Exercise prompt ::
Restate the following entries exactly. Keep the pictures out.

Information given ::
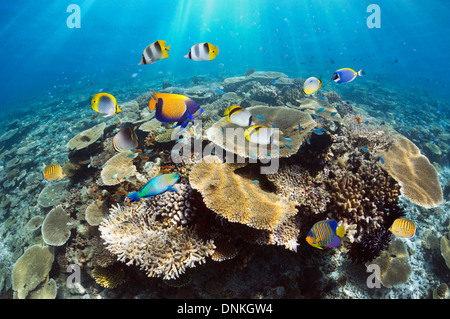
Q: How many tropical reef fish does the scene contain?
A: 13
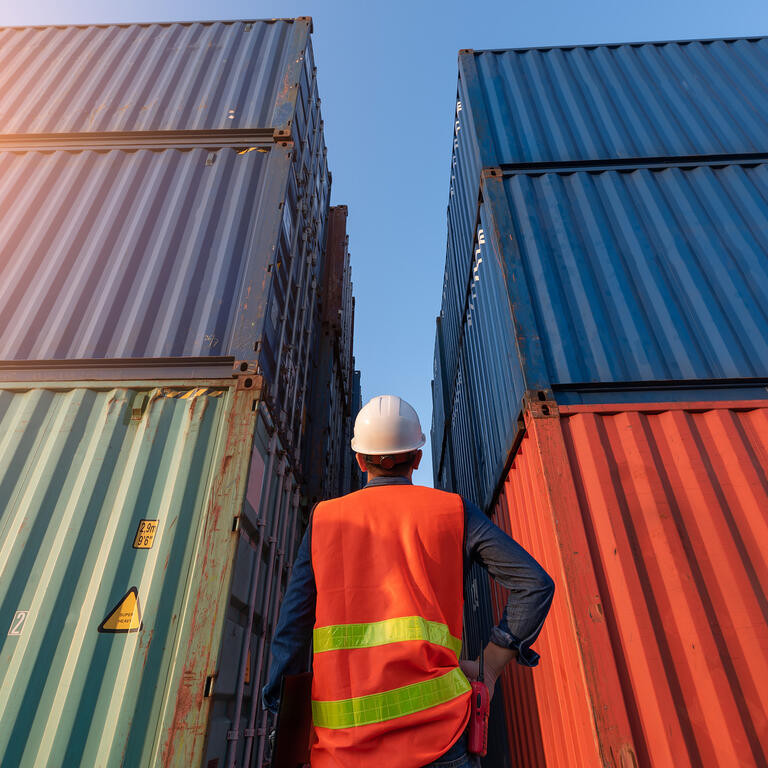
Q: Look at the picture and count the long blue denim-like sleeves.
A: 2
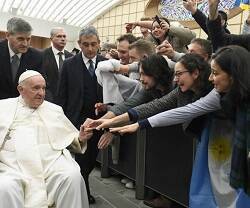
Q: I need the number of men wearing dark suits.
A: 3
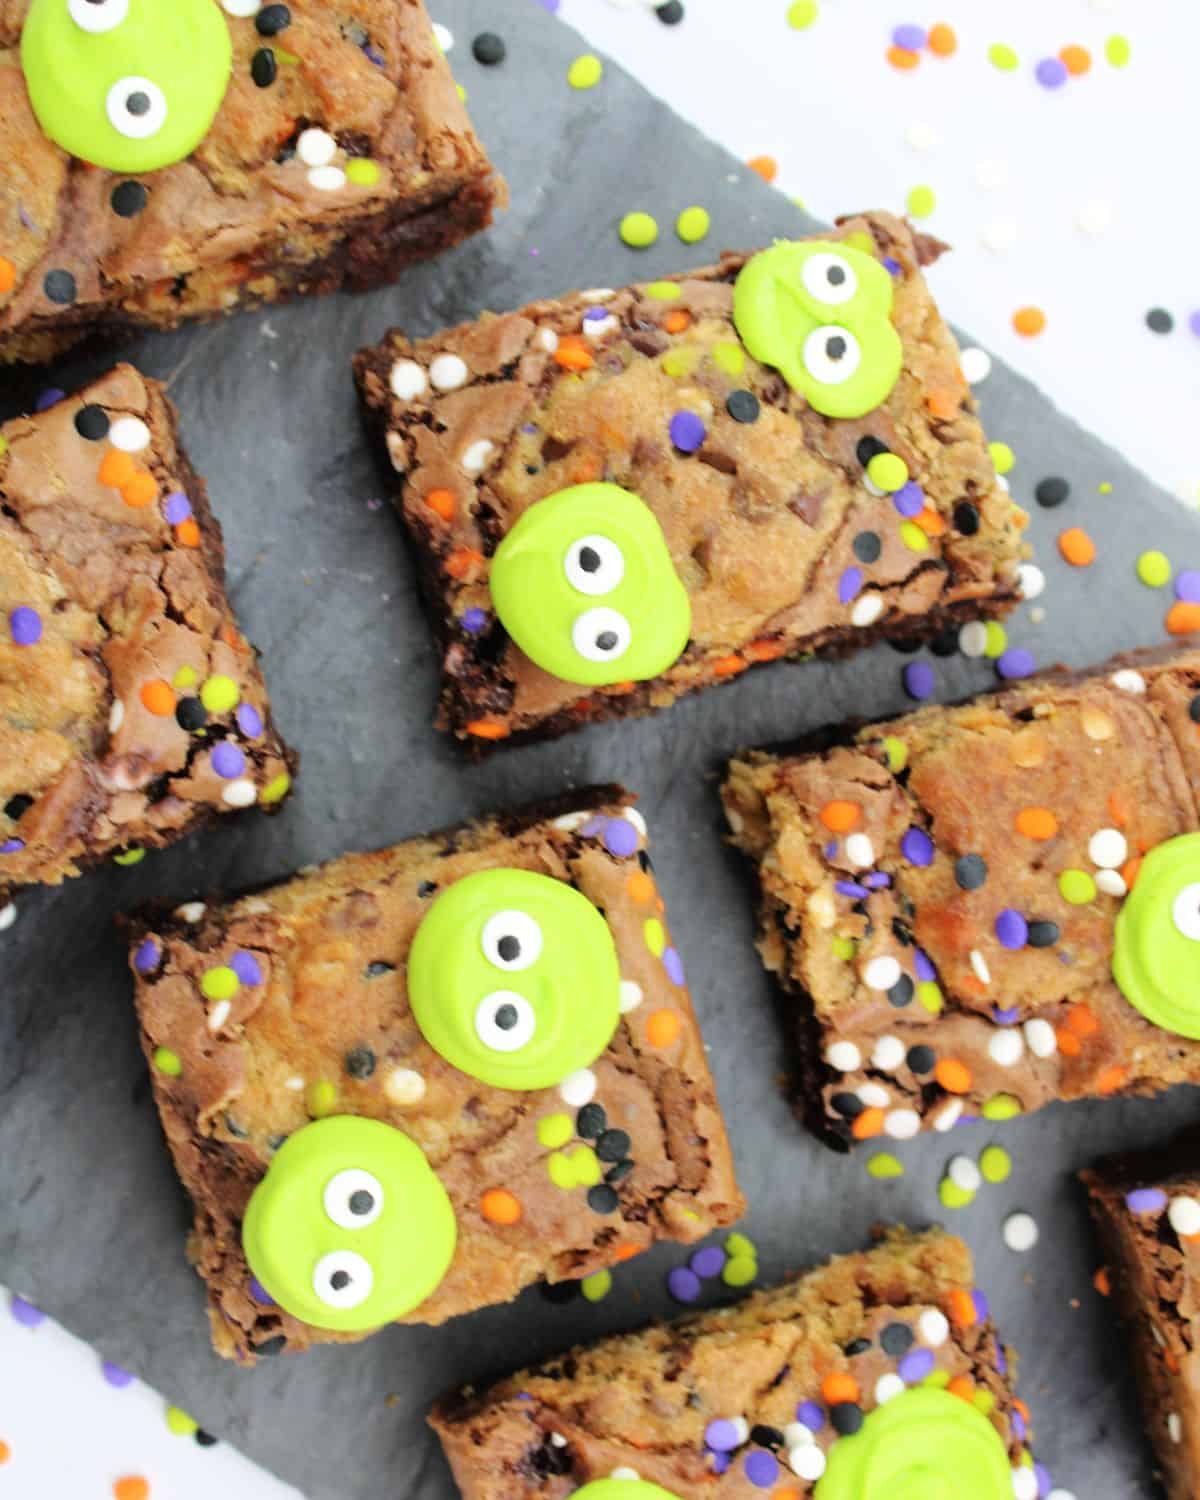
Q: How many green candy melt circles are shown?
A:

Task answer ::
Q: How many tropical reef fish does the scene contain?
A: 13
Q: Look at the picture and count the long blue denim-like sleeves.
A: 2
Q: I need the number of men wearing dark suits.
A: 3
Q: How many green candy melt circles are shown?
A:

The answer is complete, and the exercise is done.